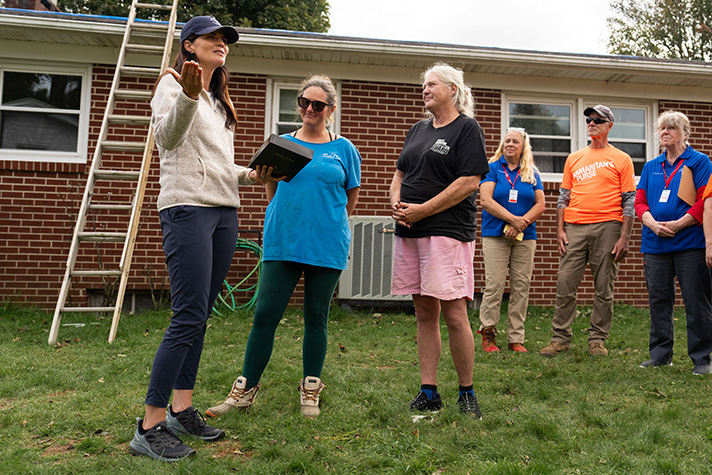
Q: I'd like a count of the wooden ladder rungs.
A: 12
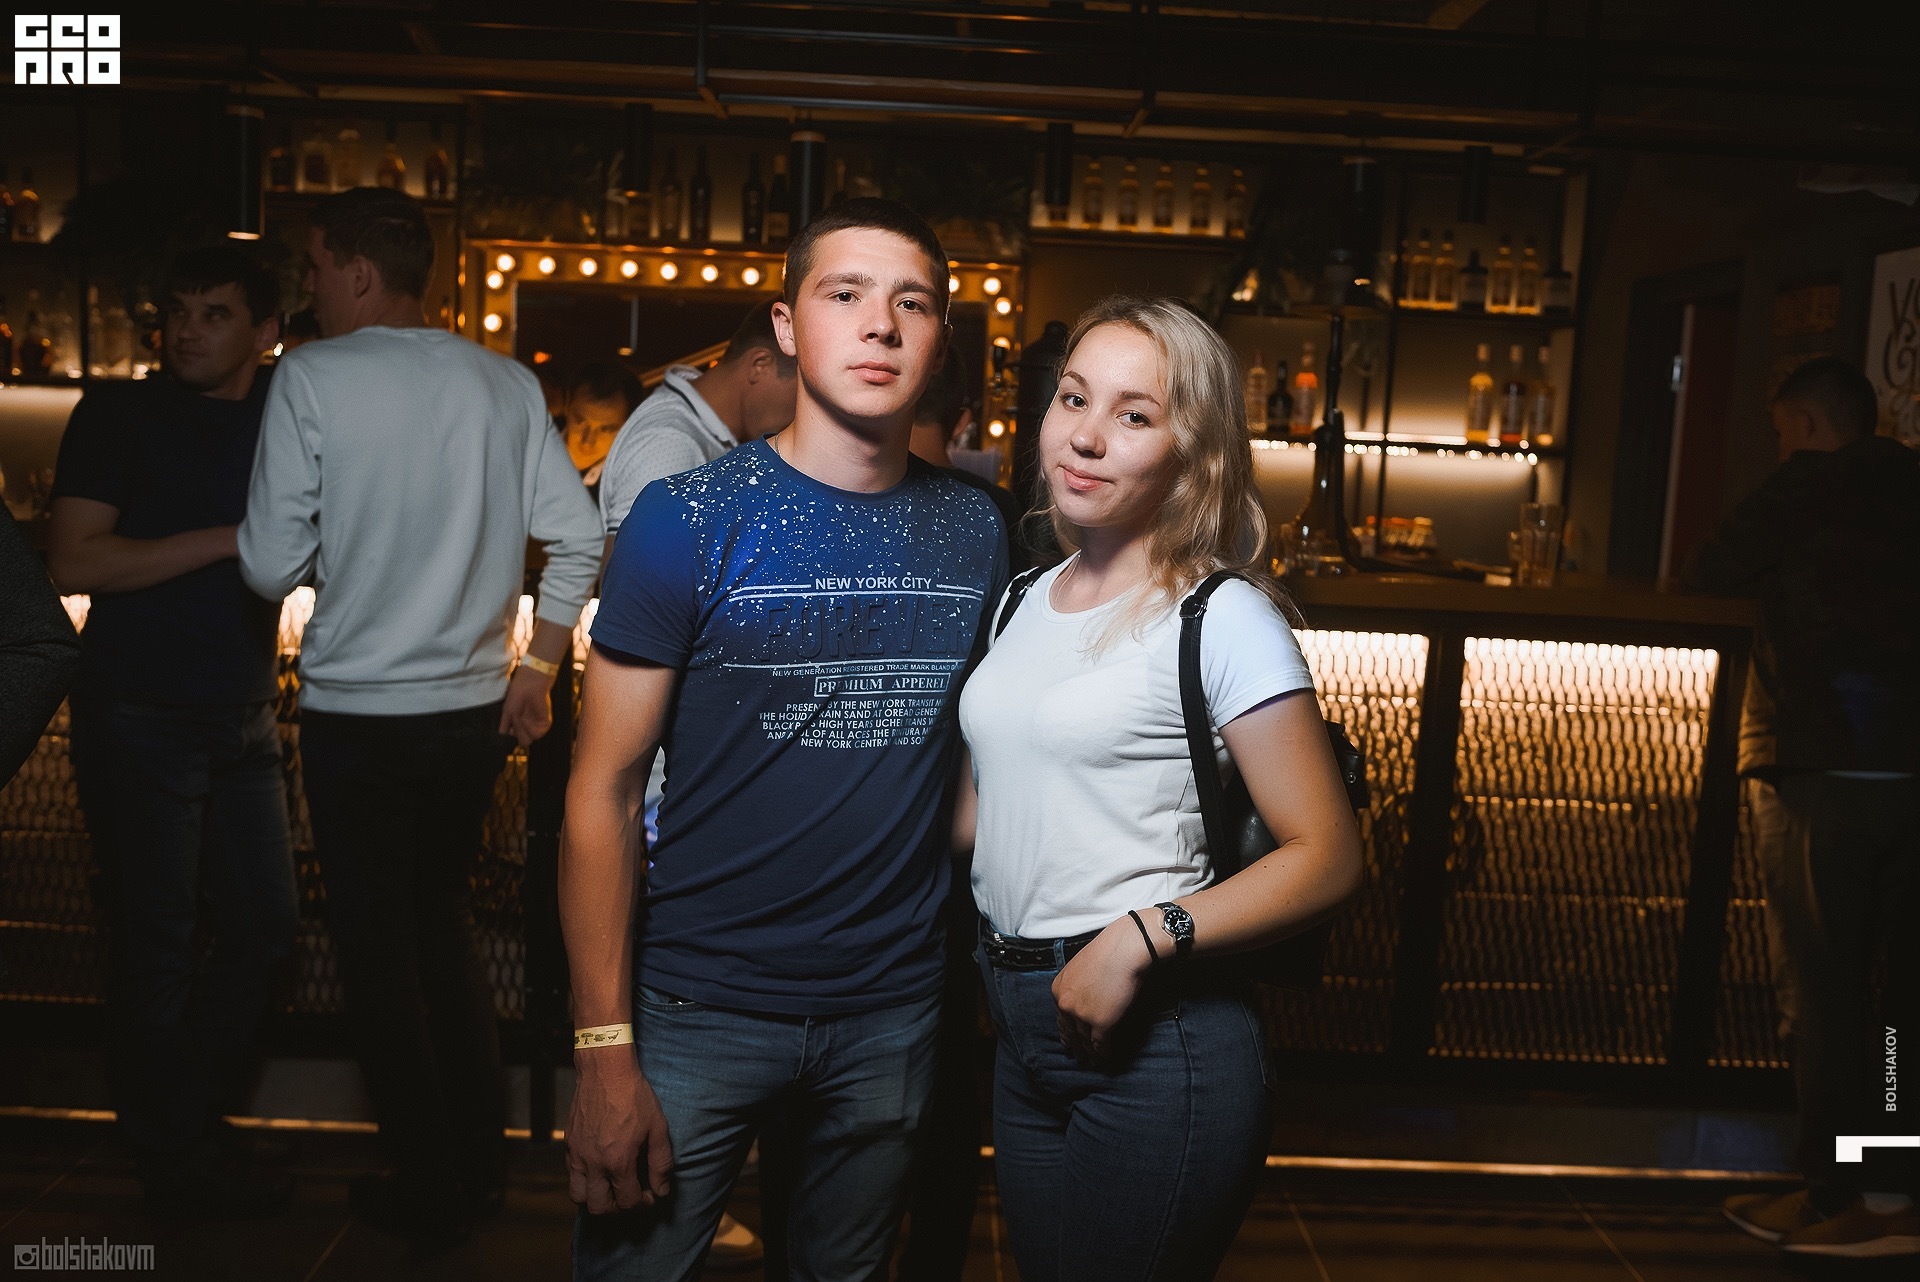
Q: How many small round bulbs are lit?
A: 14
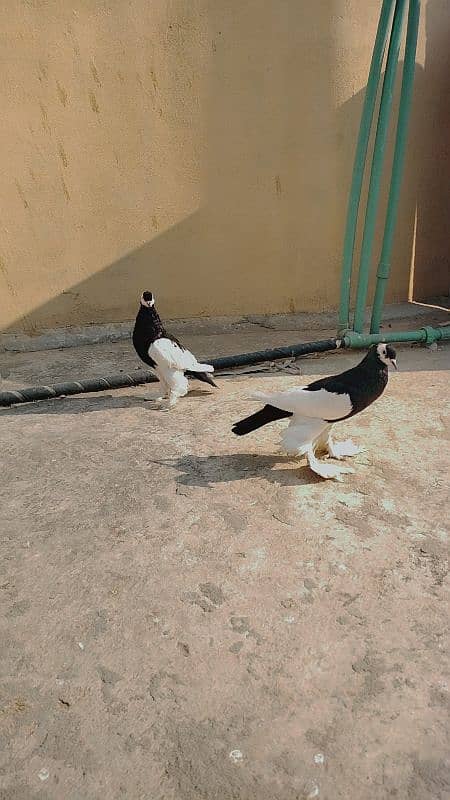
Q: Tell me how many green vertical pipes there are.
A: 3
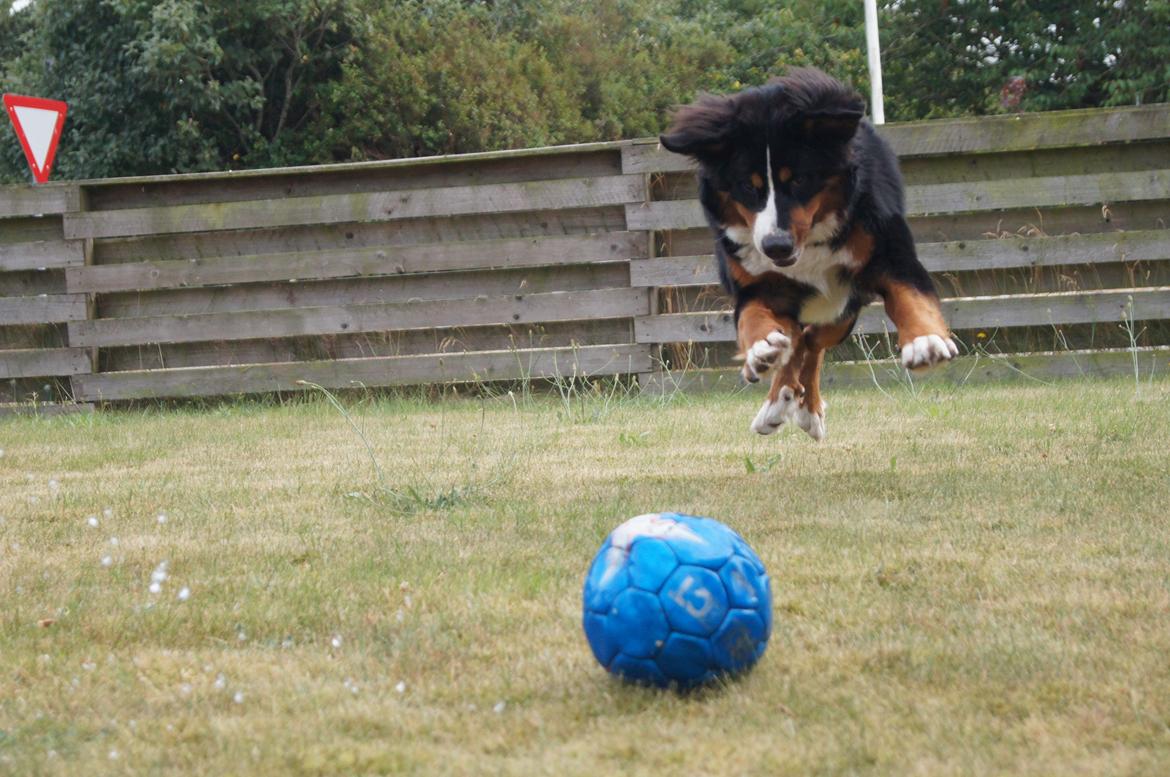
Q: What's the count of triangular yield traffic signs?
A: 1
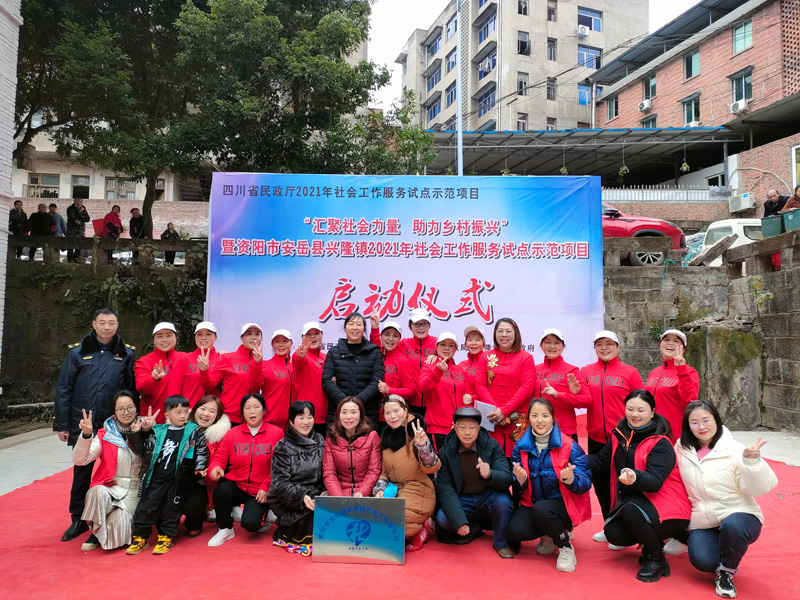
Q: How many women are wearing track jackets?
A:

*-*-*

■ **What to produce**
The required result is an exact copy of the lines from the line containing "Q: How many small round bulbs are lit?" through the end of the entries, with every picture left out.

■ **Solution for this exercise**
Q: How many small round bulbs are lit?
A: 14
Q: Tell me how many green vertical pipes there are.
A: 3
Q: What's the count of triangular yield traffic signs?
A: 1
Q: How many women are wearing track jackets?
A:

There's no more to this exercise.